With so many articles touting ways to boost your brain to performance, keeping your brain at peak performance starts to sound a lot like work. The trick is to keep things fun, so you don’t lose momentum and can easily build your brain health into part of your daily routine.
Where should you begin?
1. Do Things with Your Opposite Hand
If you’ve ever had your dominant arm in a sling, then you know how complicated life can be when it comes to doing even the most basic of things. Opening a door or brushing your teeth becomes an entirely new adventure. Your brain thinks of it that way as well. By doing something different, you are forming new neural connections in your brain and stimulating areas you don’t usually use while doing the mundane.
Some people say using your opposite hand doesn’t translate to anything else than using your opposite hand.
The real goal is to increase gray matter in the brain. When the brain is not learning new things, gray matter atrophies as people age. Using your opposite hand is learning something new. And there is benefit to that when we are looking at warding off dementia.
Just don’t get too upset if, with all your practice if you non-dominate hand doesn’t start to function as well as your dominate hand.
Brain imbalance is a feature, not a bug …the idea of a “weak” hand is flawed to begin with, because both hands have their own strengths. While your dominant hand excels at precision movements, your non-dominant hand has better stability.BrainFacts.org
Interesting though to note for all those who wished they were born ambidextrous: “The data support the earlier finding that ambidextrous individuals perform more poorly than left- or right-handers, especially on subscales measuring arithmetic, memory, and reasoning, and extend that finding to adults.” https://www.sciencedirect.com/science/article
2. Create Variations
You can probably move through your house blindfolded. While that’s great when you’re up in the middle of the night and don’t want to turn on the light, it doesn’t challenge your brain much if everything is on automatic mode.
Moving around the furniture in a room, changing the order of things in your kitchen cupboards, or even setting random objects upside down or sideways will all compel your brain to work a little harder.
Rearranging a room can also boost your mood, provide motivation and increase productivity.

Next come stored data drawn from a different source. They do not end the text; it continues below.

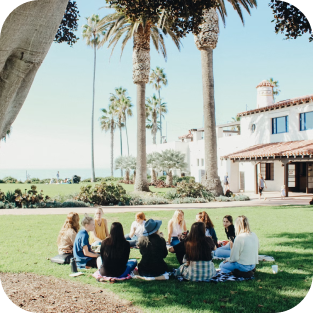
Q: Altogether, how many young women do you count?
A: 11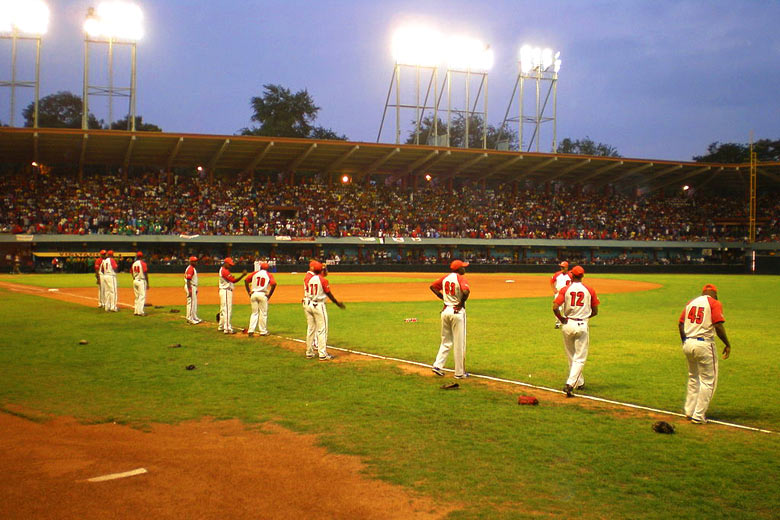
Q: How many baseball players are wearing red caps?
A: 12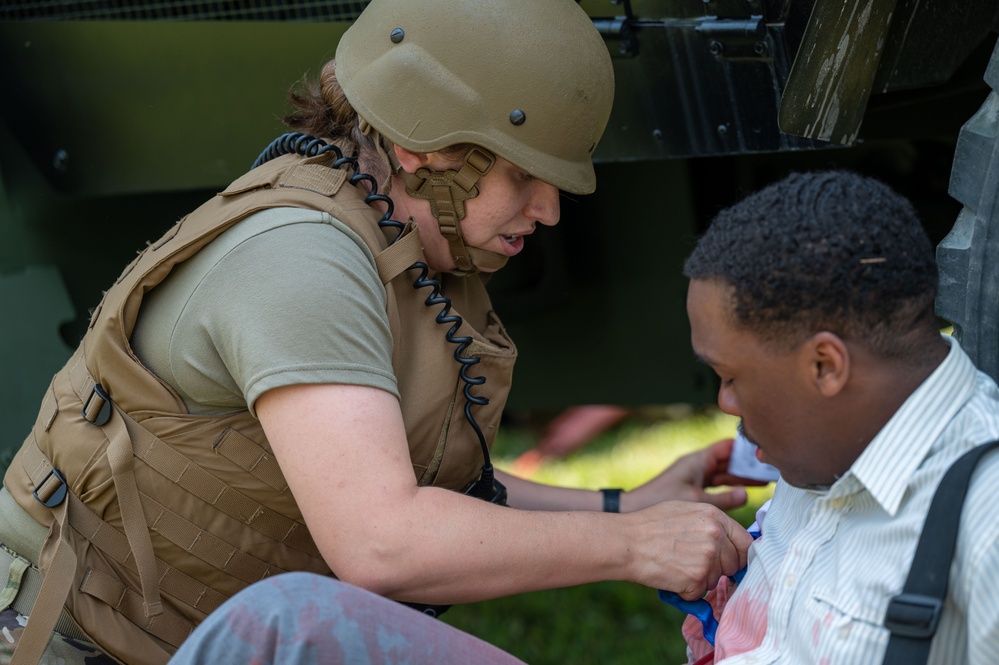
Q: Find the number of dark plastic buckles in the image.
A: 3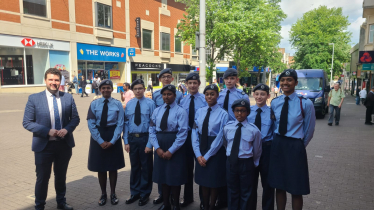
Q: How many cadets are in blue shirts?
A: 10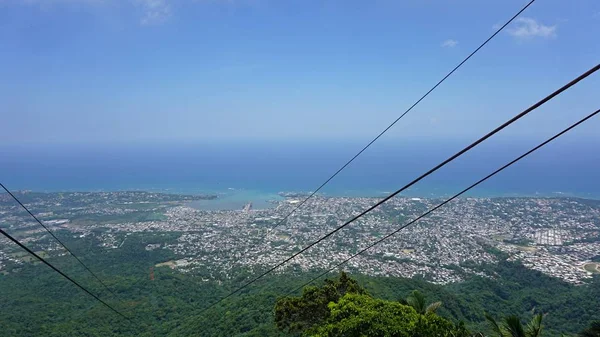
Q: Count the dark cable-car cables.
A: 5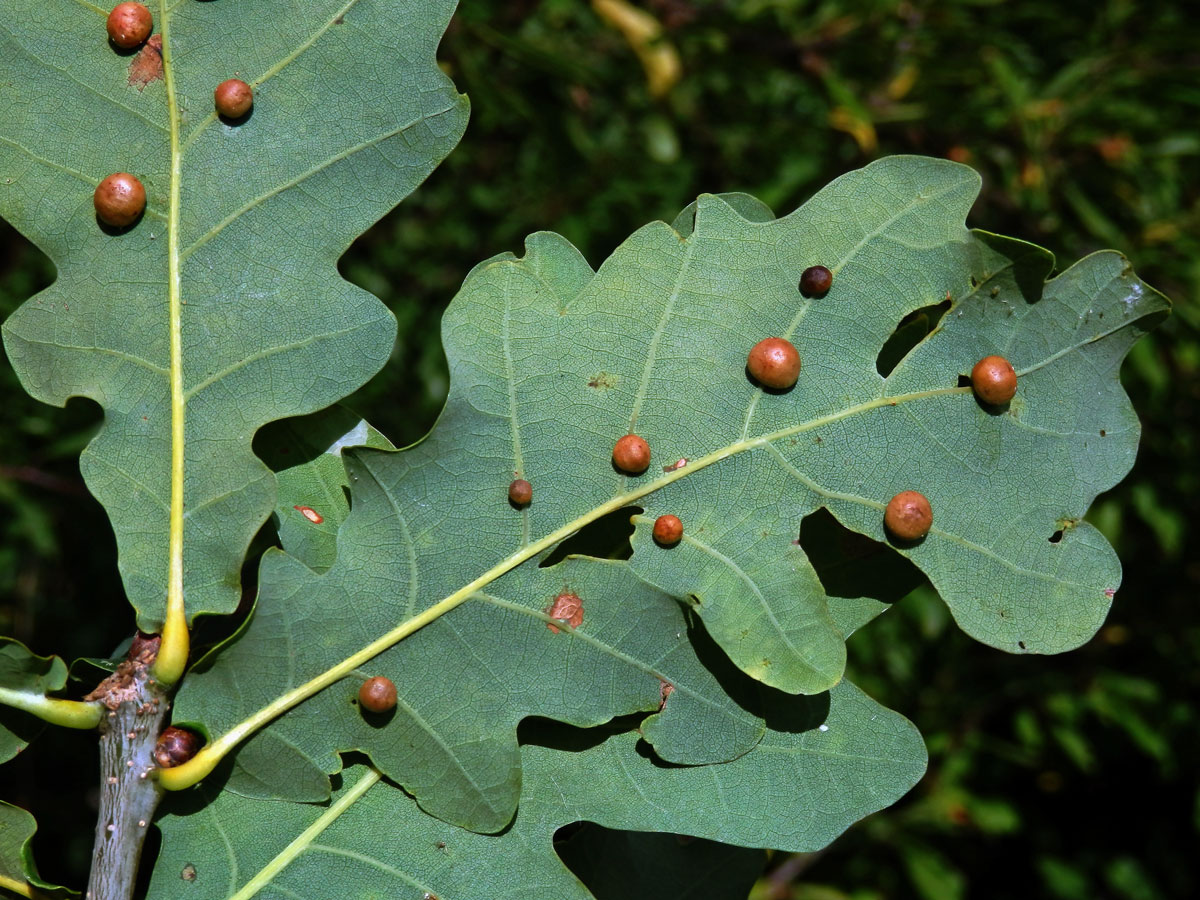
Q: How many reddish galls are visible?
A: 11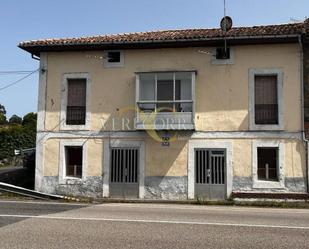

This is a long read, but very interesting look at the Psychology of Home Environments.
3. Trying Showering Blind
While a little caution might be prudent, so you don’t slip and hurt yourself, showering with your eyes closed is an entirely new sensation well worth trying. By using different senses to usual, you stimulate new parts of your brain that you may have neglected for a while.
If showering blind sounds to dangerous, just try walking around the house for a bit or for a bit more danger, jump on the treadmill. Be sure to always have the safety clip on when using a treadmill.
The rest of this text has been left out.